Work request: Wherever the word "many" shows up in the data, report the line it sits in.

........

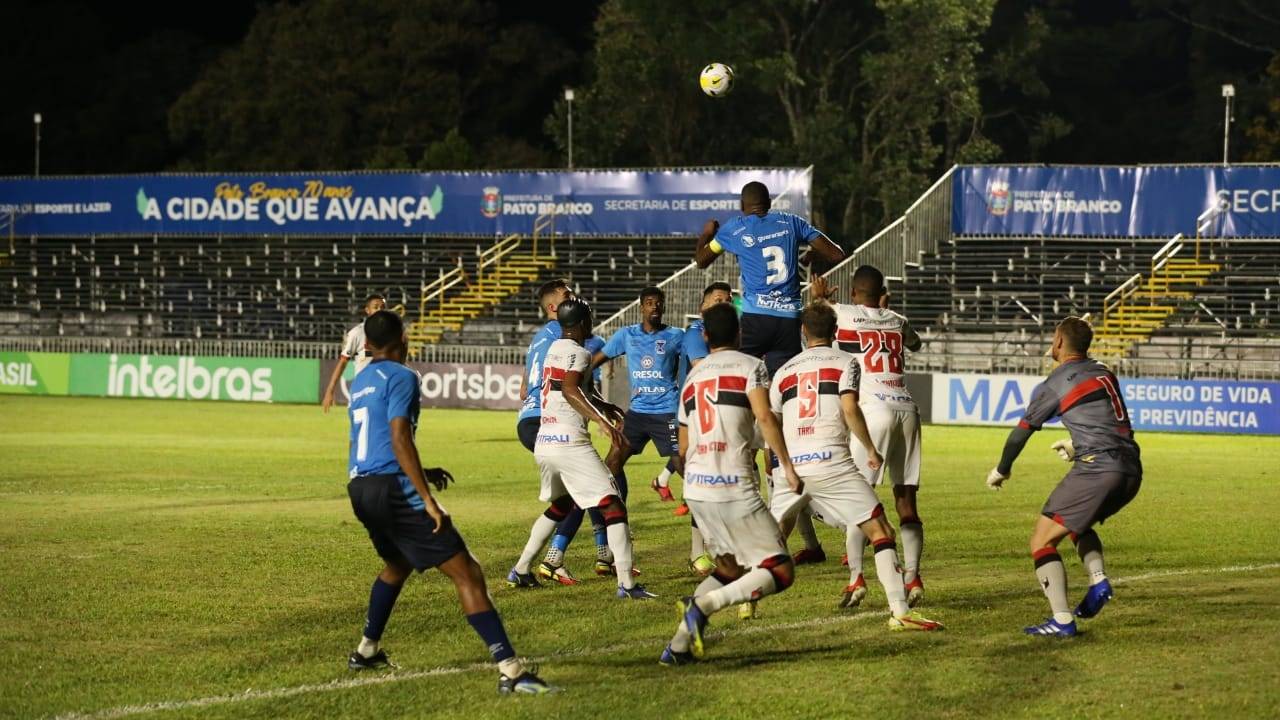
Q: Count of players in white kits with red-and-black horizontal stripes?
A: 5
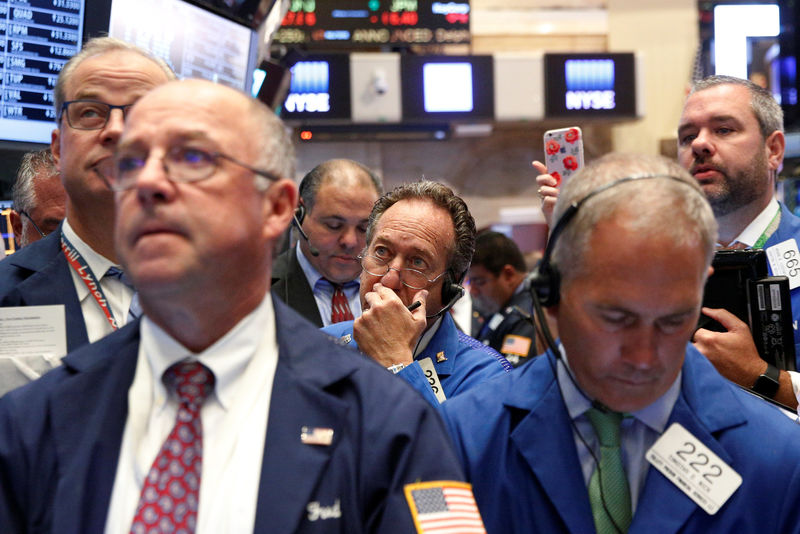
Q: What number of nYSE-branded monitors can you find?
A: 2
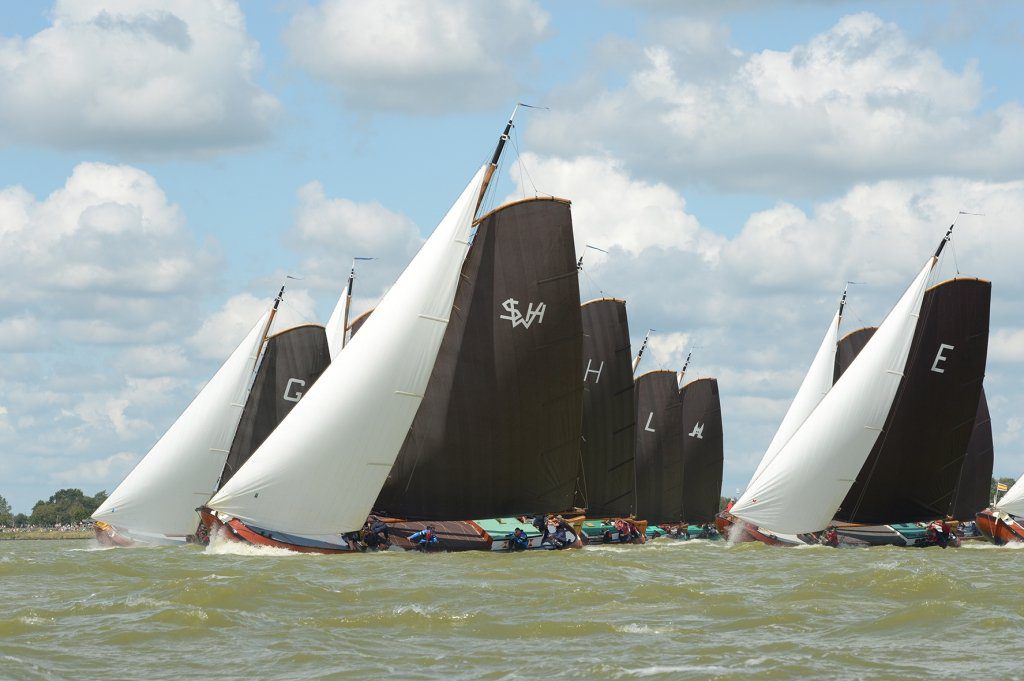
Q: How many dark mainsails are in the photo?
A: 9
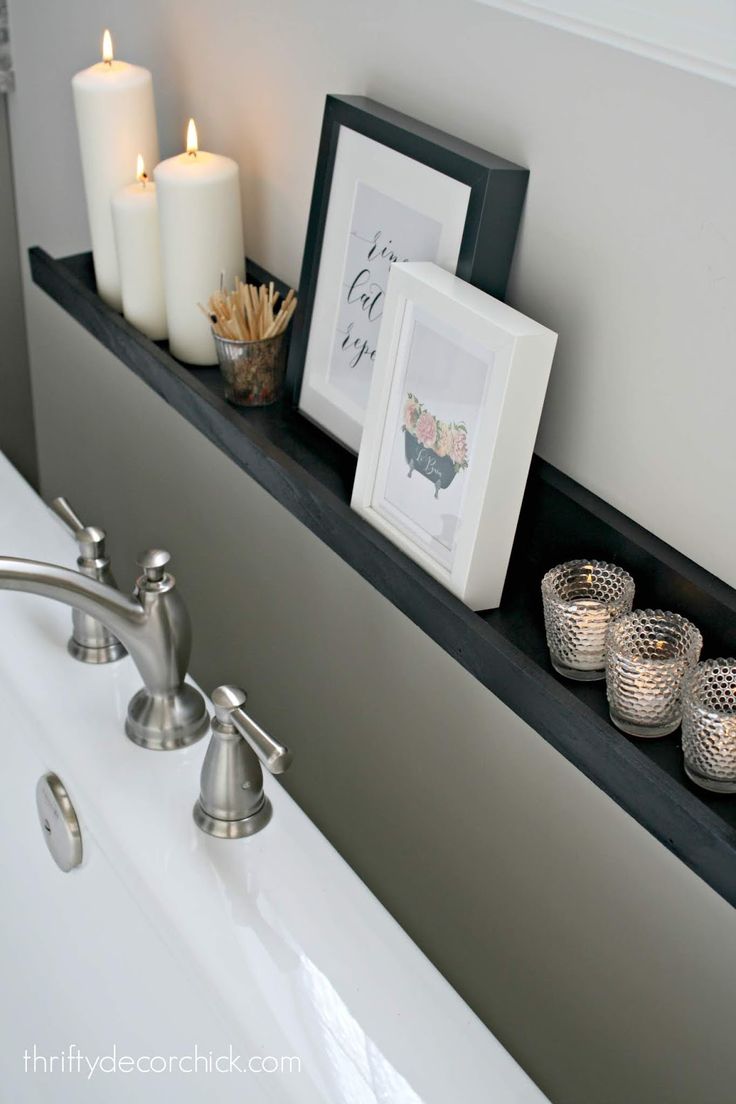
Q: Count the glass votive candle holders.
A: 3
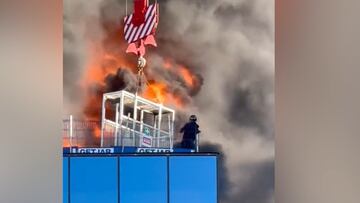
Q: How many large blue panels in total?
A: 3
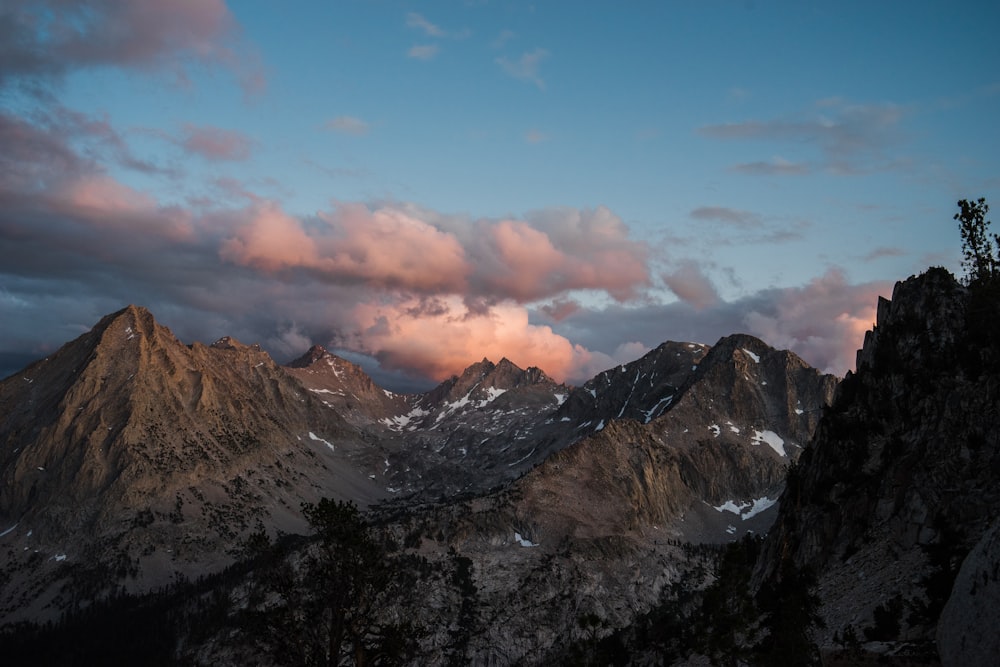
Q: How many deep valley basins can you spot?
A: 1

........

Exercise output:
Q: How many dark mainsails are in the photo?
Q: How many large blue panels in total?
Q: How many deep valley basins can you spot?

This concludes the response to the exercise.